A quatro dias do pleito que vai eleger presidente da República, senadores, deputados federais, governadores e deputados estaduais, um balanço da campanha mostra que nunca tivemos um pleito tão caro, conforme levantamentos de diversos órgãos de imprensa e análises de especialistas. E vai mais além: nunca houve campanha tão raivosa, tão cheia de ataques a adversários e com “maquiagens” em números e dados no sentido de seduzir os eleitores. O mote da mudança, que vigorou no início da propaganda política, passou a ser usado por políticos tradicionais, partidos fisiológicos e legendas de aluguel, ainda permanece. Mas os ataques pessoais, promessas mirabolantes e dados escamoteados tomam conta da propaganda no rádio e na TV.
Vive-se hoje uma situação de desespero dos candidatos que se sentem ameaçados pelos adversários. O marketing tomou conta das campanhas, ditando até os discursos dos postulantes aos votos dos brasileiros perante a mídia. O eleitor deveria, antes de tudo, se perguntar: por que se gasta tanto para conseguir um cargo eletivo quando se sabe que dificilmente os eleitos poderão cobrir este valor só com seus vencimentos? Trata-se de uma relação promíscua que a política nacional precisa extirpar urgentemente.
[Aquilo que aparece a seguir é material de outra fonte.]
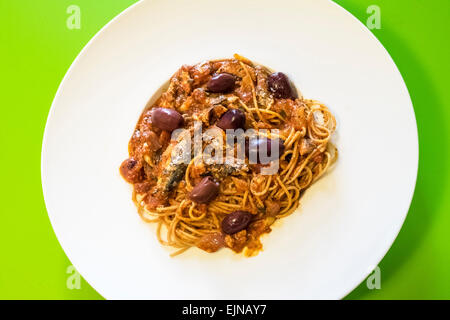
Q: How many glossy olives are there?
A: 7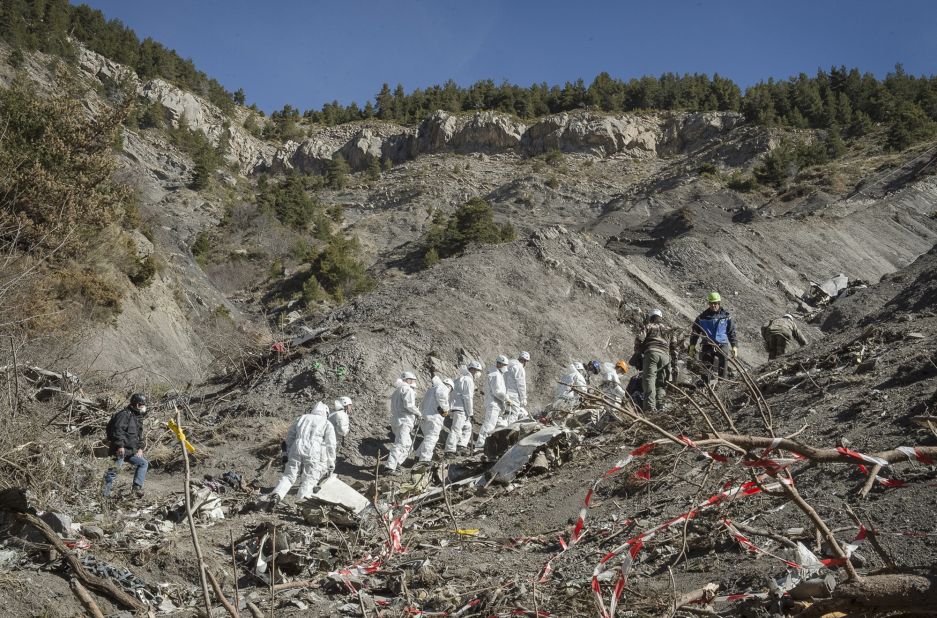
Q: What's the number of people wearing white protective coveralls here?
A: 9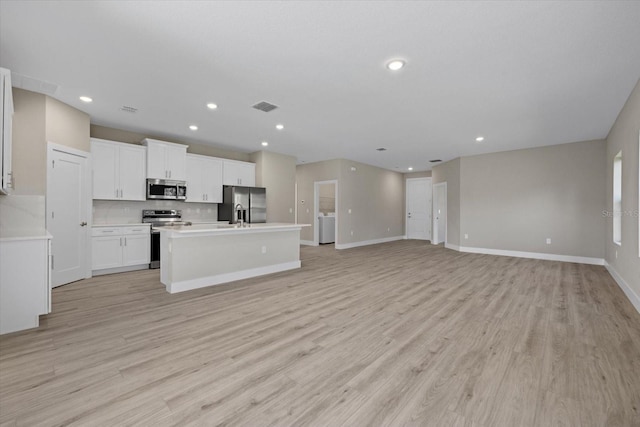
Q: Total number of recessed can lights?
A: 8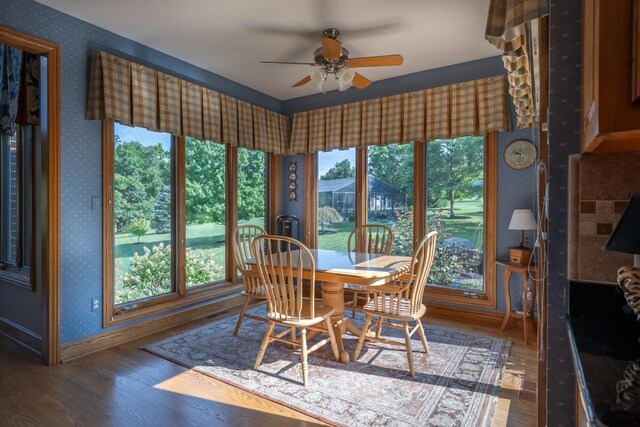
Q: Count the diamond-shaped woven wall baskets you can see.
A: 0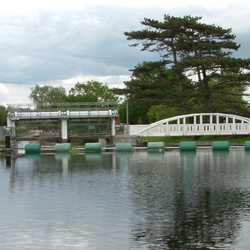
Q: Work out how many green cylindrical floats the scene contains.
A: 8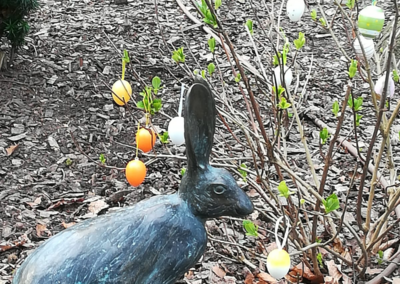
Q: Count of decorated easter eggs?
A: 10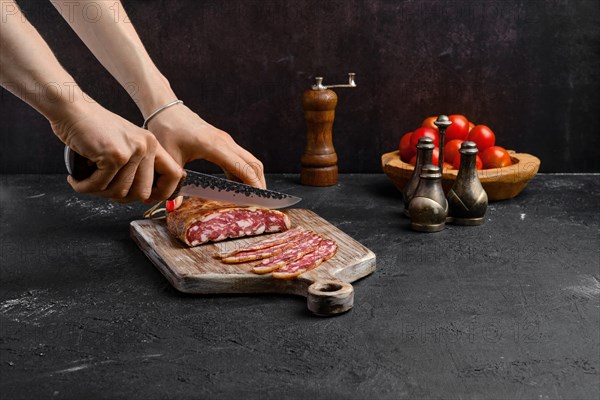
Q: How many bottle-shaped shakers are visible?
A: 3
A raiva pode piorar ainda mais nesta reta final da campanha eleitoral. Os números das pesquisas mais recentes dão munição para que os candidatos que se veem ameaçados invistam nos ataques pessoais. Dilma Rousseff (PT) ataca Marina Silva (PSB) que fustiga Aécio Neves (PSDB) que assesta suas baterias contra as duas adversárias: nestes últimos dias, além dos escândalos da Petrobras e o mensalão, que constrangem o governo petista, até a votação da antiga CPMF (Contribuição Provisória sobre Movimentação Financeira), que já não existe mais, tornou-se combustível nos debates e na propaganda gratuita. Quem conhece os bastidores da campanha diz que mais chumbo grosso vem aí.
Toda esta baixaria, que acomete candidatos nos mais diversas esferas, nivela a campanha por baixo e transforma-se em um desserviço ao eleitor brasileiro. Porém, enquanto este não começar a cobrar um debate em alto nível, envolvendo propostas e conteúdo programático, continuaremos assistindo um embate que não serve à democracia. Cabe a todos nós cobrarmos dos candidatos soluções plausíveis (e viáveis) para os problemas que nos afligem. Eles são muitos e merecem uma resposta rápida. Não podemos mais eleger quem faz da política uma profissão e só aparece de quatro em quatro anos pedindo o nosso voto.
Esta campanha mostra claramente que ainda temos muitos candidatos que, como já disse a presidente Dilma Rousseff, “fazem o diabo para ganhar uma eleição”. O brasileiro não merece mais ficar à mercê destes elementos que só buscam vantagens pessoais e, como dizia o personagem Justo Veríssimo, do saudoso comediante Chico Anysio, “o povo que exploda.”